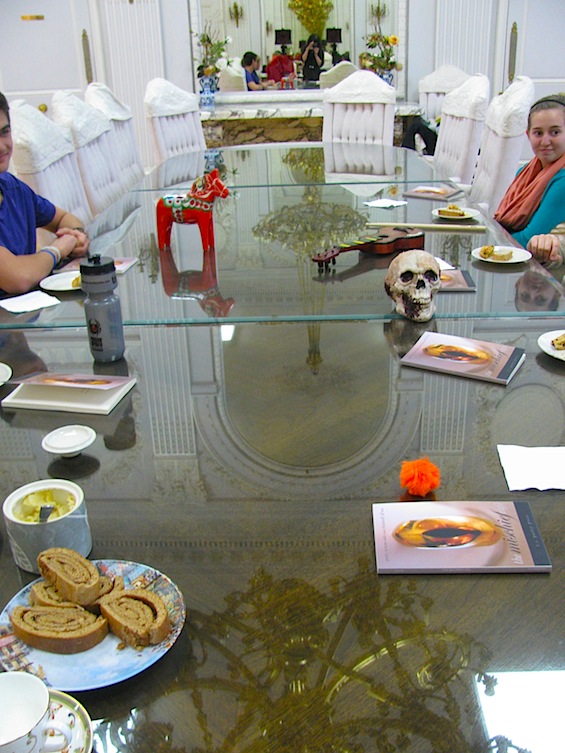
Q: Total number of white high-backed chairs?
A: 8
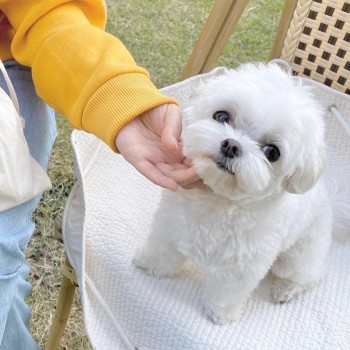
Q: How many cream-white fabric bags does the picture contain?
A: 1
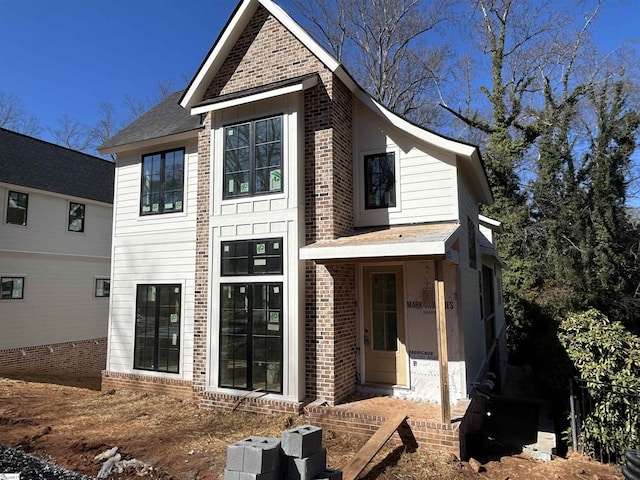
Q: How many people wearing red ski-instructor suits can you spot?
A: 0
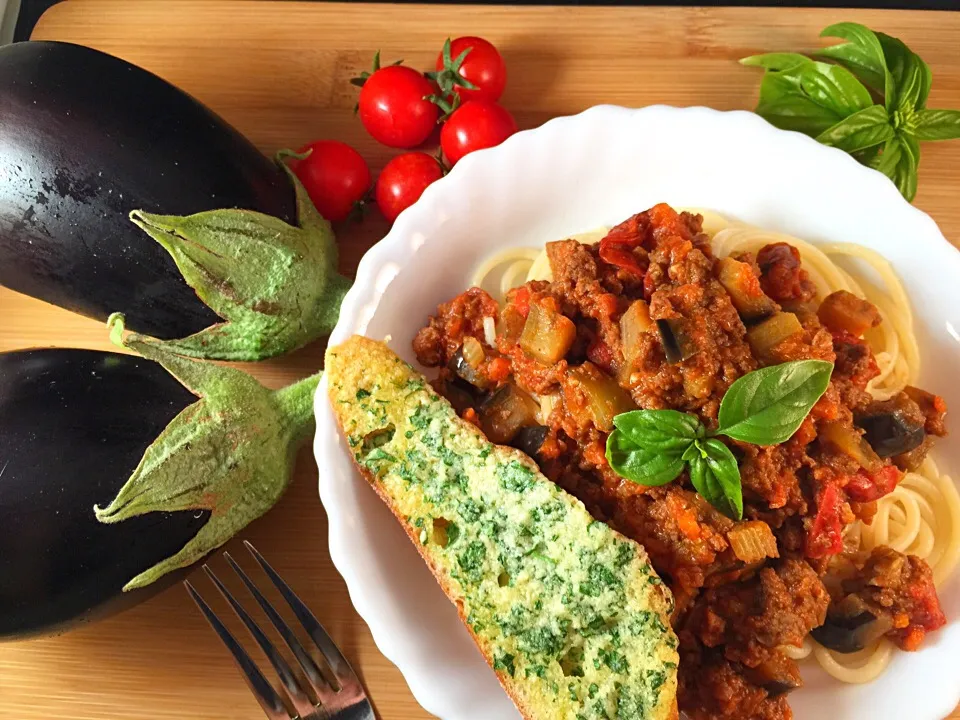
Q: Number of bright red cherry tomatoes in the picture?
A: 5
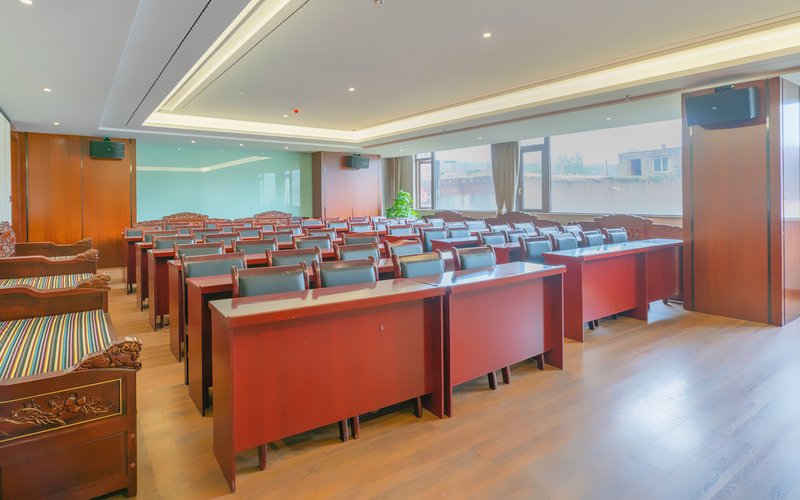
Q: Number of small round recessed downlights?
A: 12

### Task item
Copy out each line of the listing that contains the word "white".

### Task result
Q: Total number of white high-backed chairs?
Q: How many cream-white fabric bags does the picture contain?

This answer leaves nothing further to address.